Como una gota testaruda desintegrándose en un cazo de
metal, como la cadencia de la fatiga, como los chillidos que vienen de fuera, hay una idea que se atrinchera en mi cabeza y que quiere ver la luz.
Te miro y te reconozco. Y pienso que no sé quién eres
porque apenas soy capaz de saber quién soy yo. Porque no me recuerdo en esta mujer que está aburrida de respirar este aire que expulso, envenenado de sangre, hasta encharcar mis pulmones de asco, rabia y fracaso. El fracaso huele a perro mojado, ¿no lo has notado? Toma aire. Yo me ahogo en él.
No almaceno fuerzas para el invierno porque habitamos en el
hielo, dejando que nuestros dedos, que nuestros labios, se adhieran a él. Solo arrancándonos la piel podríamos avanzar un paso más para volver a sentir como la escasa humedad de la planta del pie se hiela instantáneamente al entrar el contacto con el suelo gélido, con el aliento de niebla.
¿Recuerdas como se llamaban aquellos pájaros que morían de
amor? ¿Aquellos que siempre iban en pareja y que si uno de ellos se escapaba, o fallecía, a los pocos días, el otro agonizaba de tristeza? Pues no es cierto. Siempre supe que no era cierto. No mueren de amor y tampoco necesitan ser dos. Esa es la historia que cuenta el dependiente de la tienda para que compres dos en vez de uno, para que tu conciencia no te permita salir de ahí reivindicándote a ti misma en lugar de hacerlo en la mirada de los demás.

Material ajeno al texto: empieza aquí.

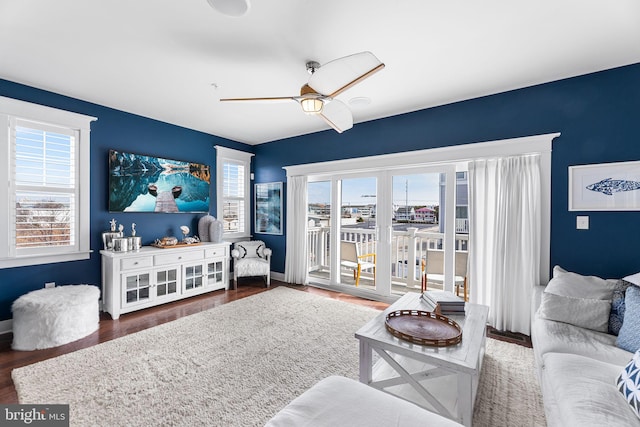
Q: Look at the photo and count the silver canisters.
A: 3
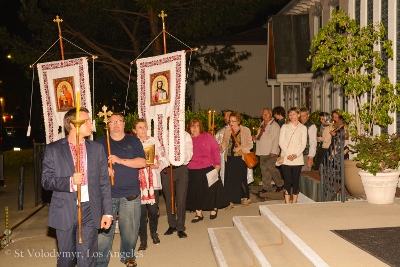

Pero somos especialistas en creer mentiras. De eso va la vida. De creer. Y no hay verdades capaces de sanar tanta mirada seca y tanto corazón deshidratado. De esos desperdicios vamos a alimentarnos a partir de ahora.
No soporto más este frío, este pozo al que me he tirado
como una adolescente insensata que solo atiende a las señales de peligro cuando ya no le quedan uñas para arañar la piedra.